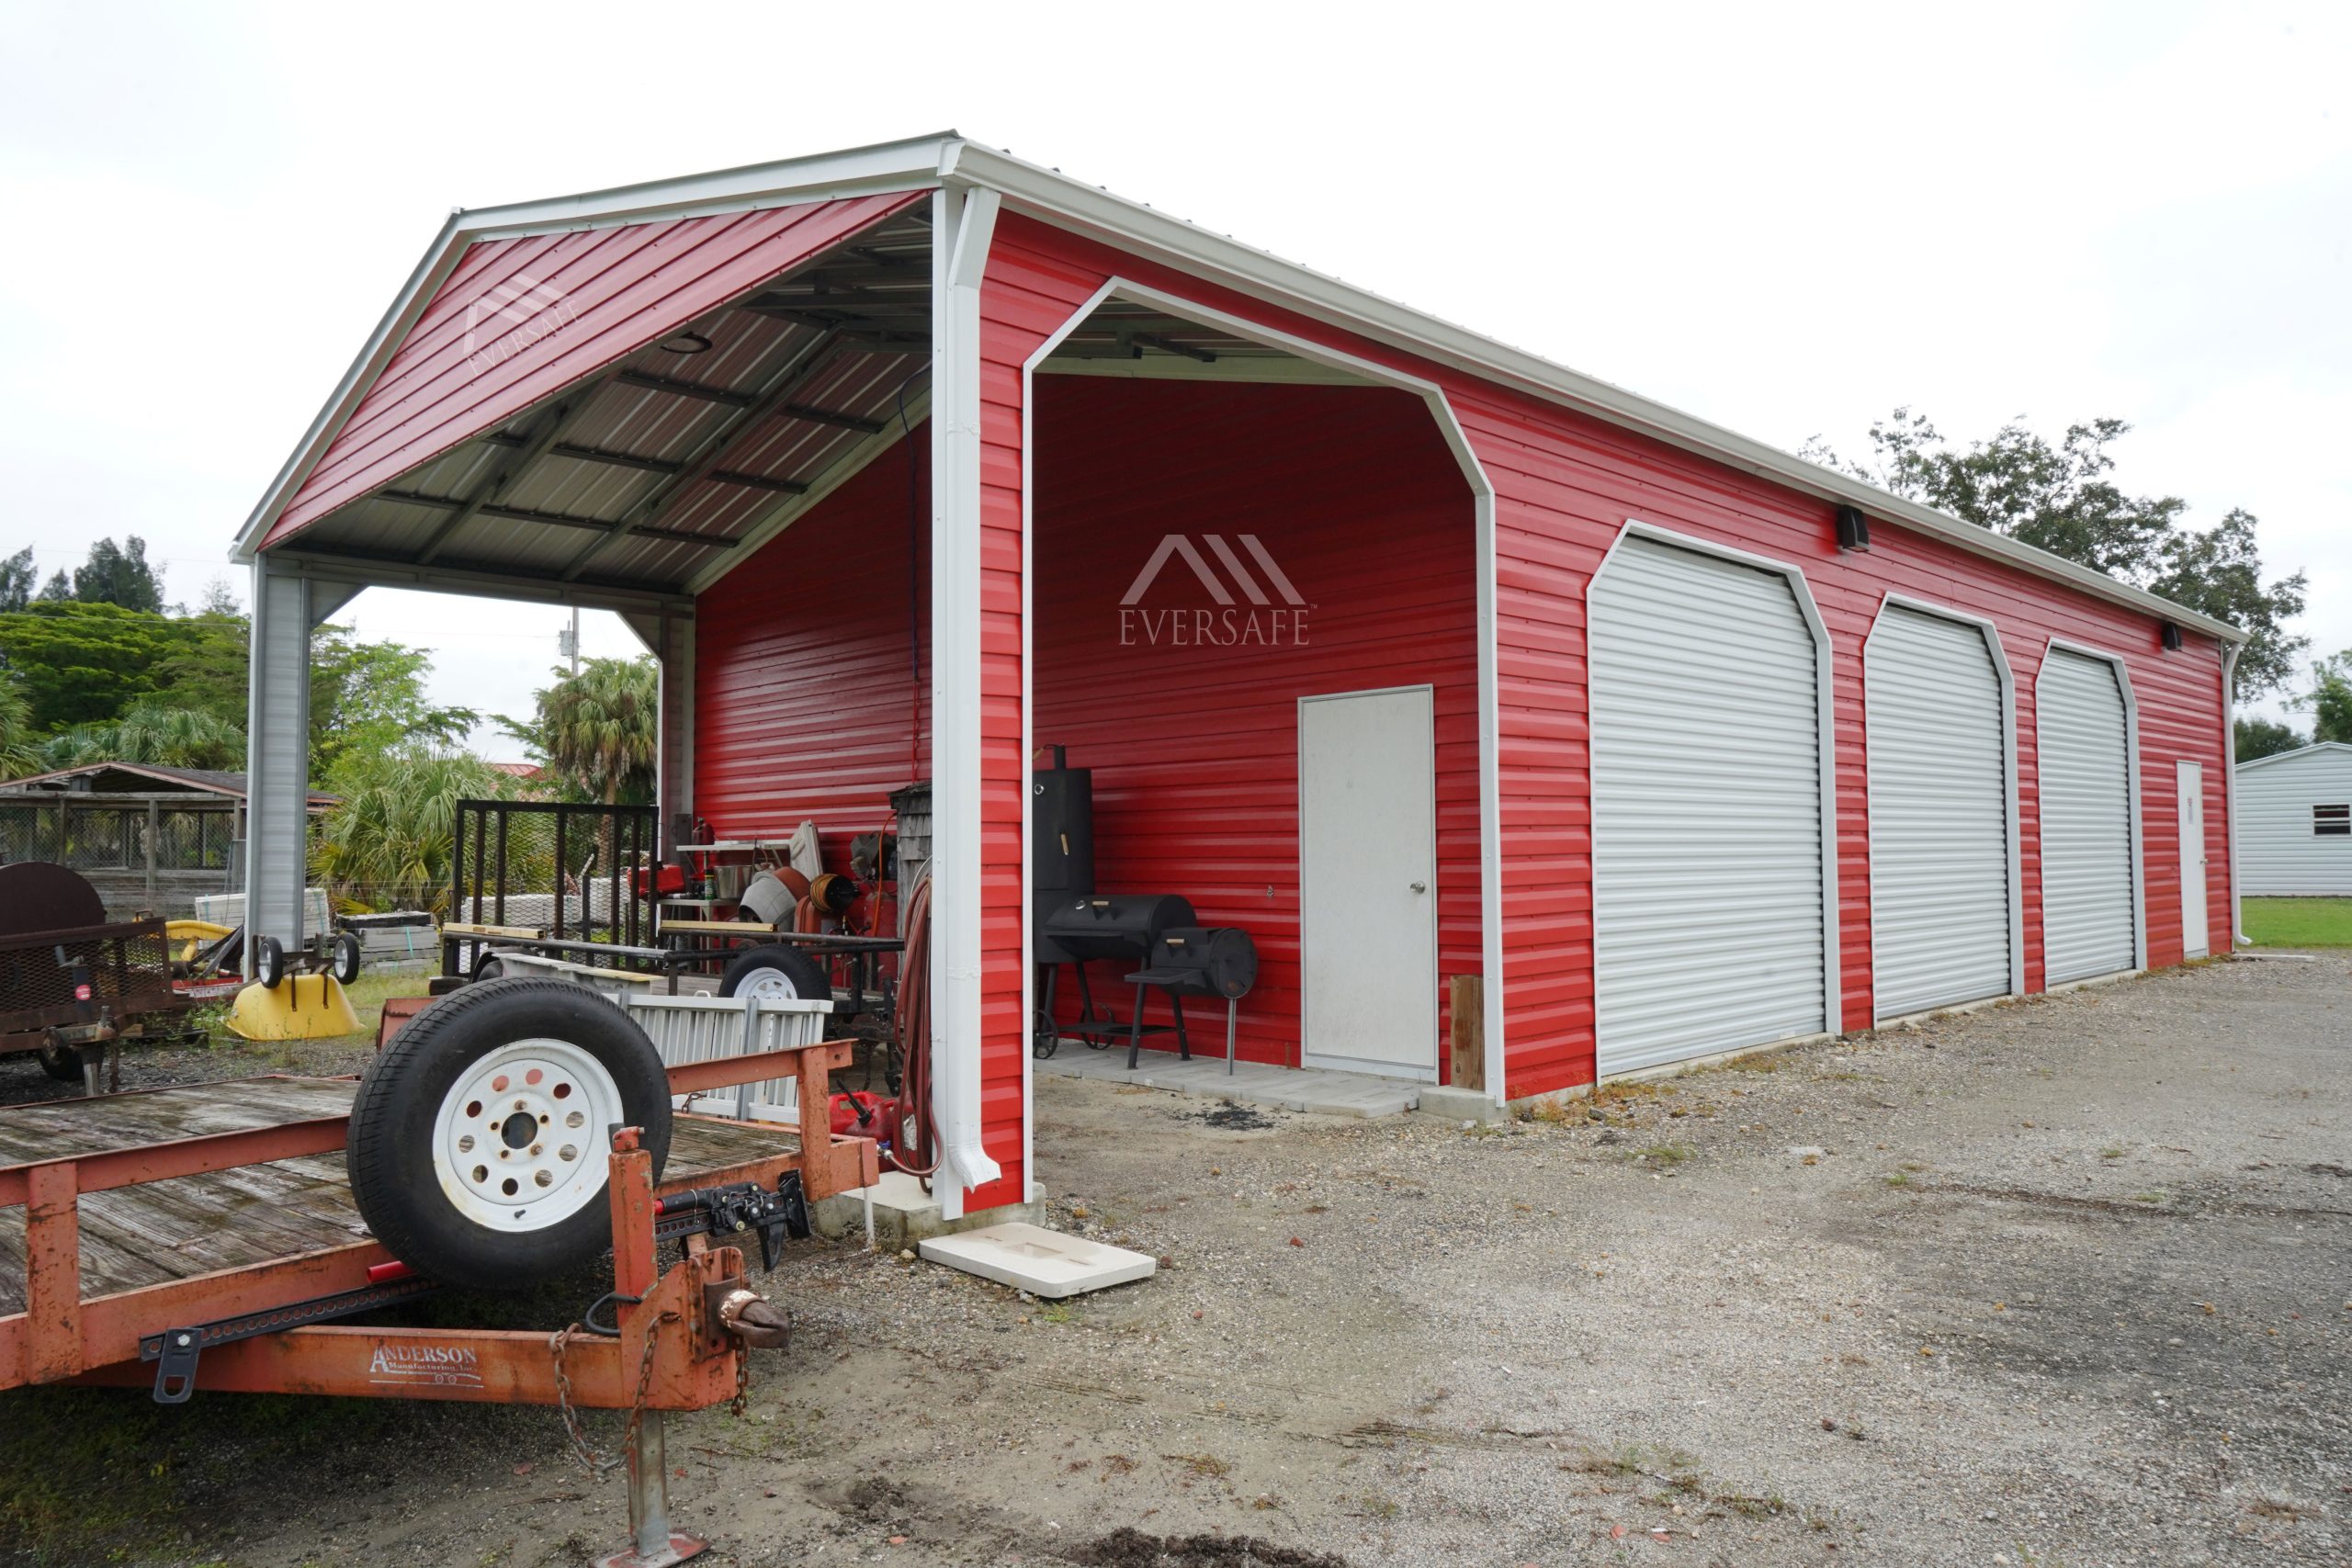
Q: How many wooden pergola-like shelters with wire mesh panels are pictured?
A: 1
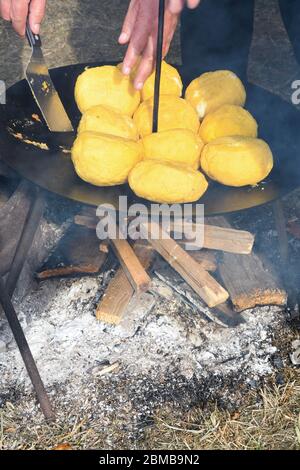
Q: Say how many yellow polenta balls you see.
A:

***

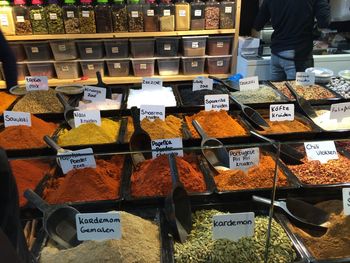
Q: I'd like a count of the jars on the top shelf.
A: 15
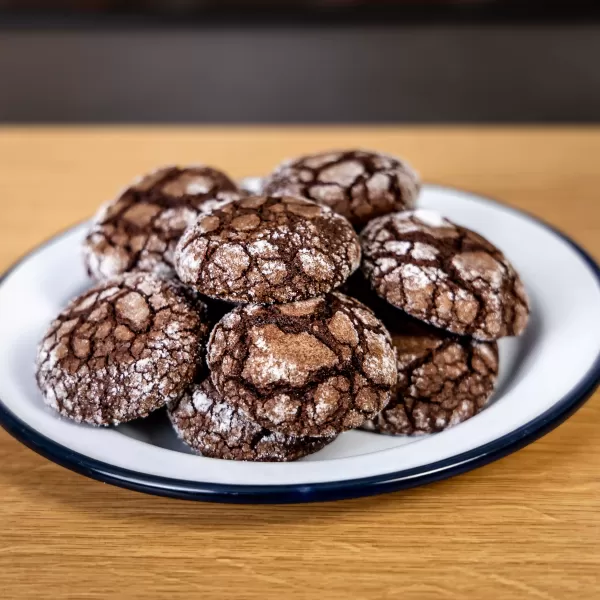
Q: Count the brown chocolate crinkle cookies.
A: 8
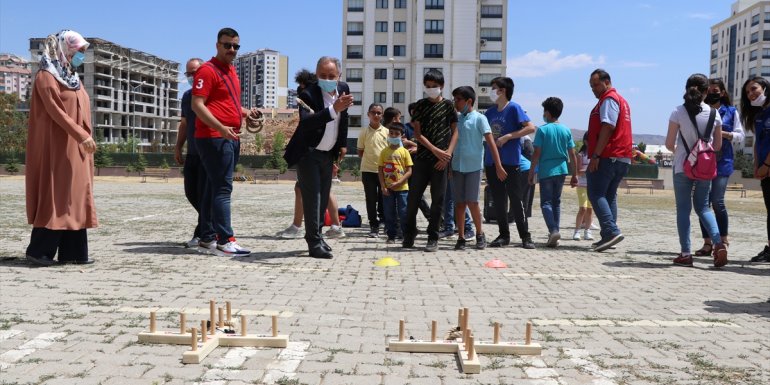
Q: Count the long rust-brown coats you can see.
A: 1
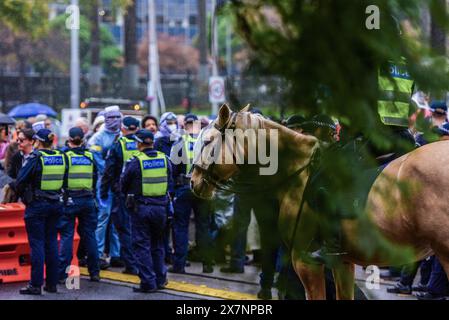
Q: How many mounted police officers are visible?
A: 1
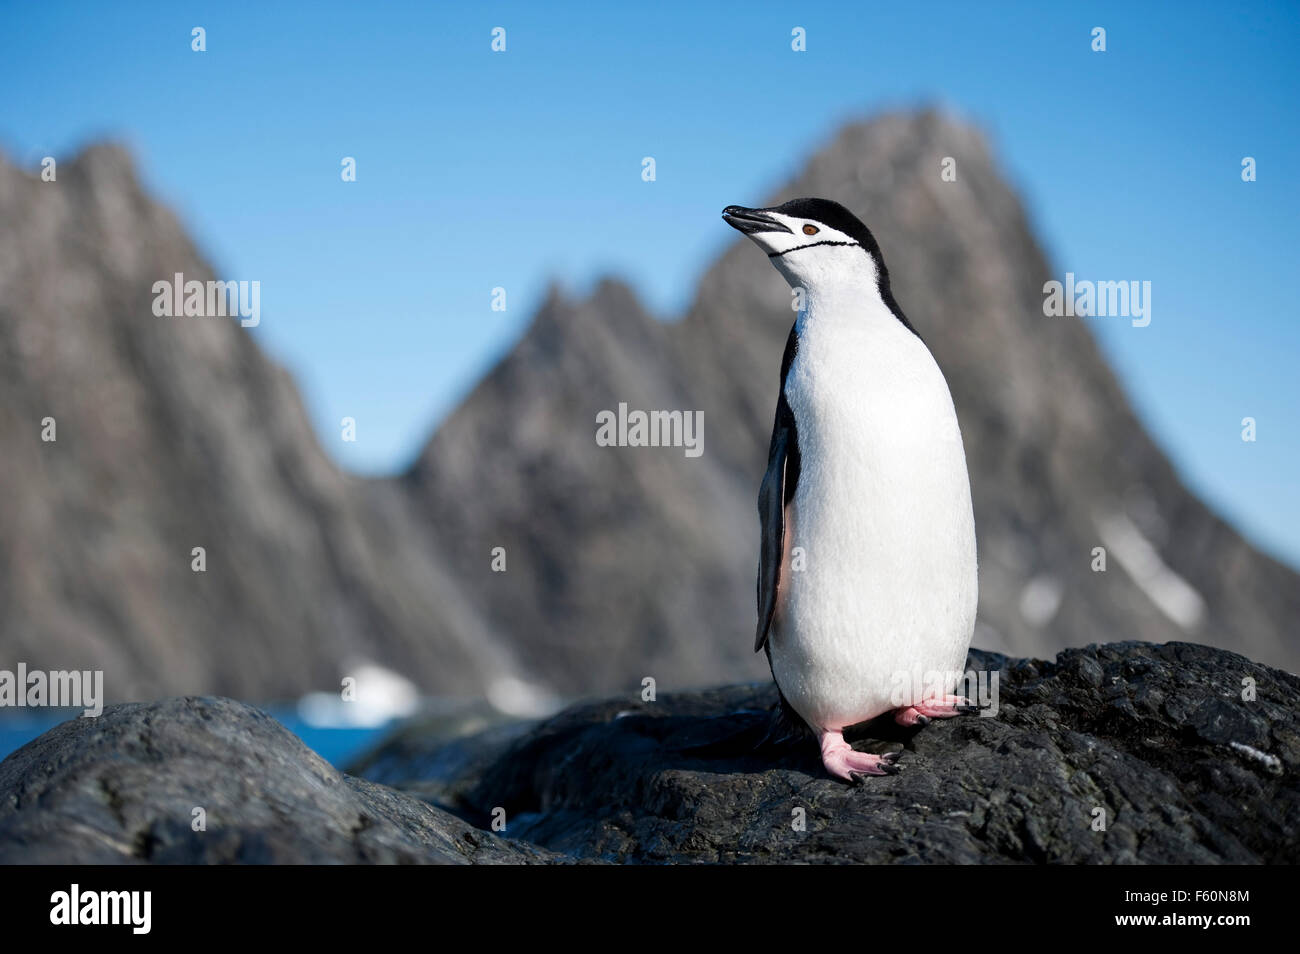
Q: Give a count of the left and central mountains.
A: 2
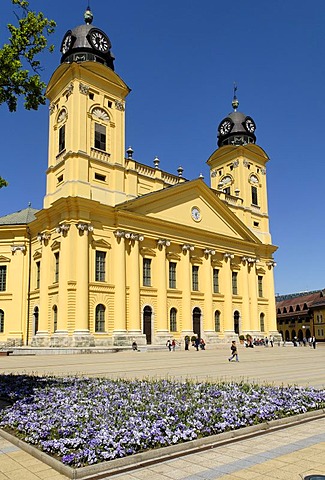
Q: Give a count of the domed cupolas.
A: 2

***

Work order -
Among the lines above, return those that contain the string "many".

Reply to the task -
Q: How many wooden pergola-like shelters with wire mesh panels are pictured?
Q: Say how many yellow polenta balls you see.
Q: How many mounted police officers are visible?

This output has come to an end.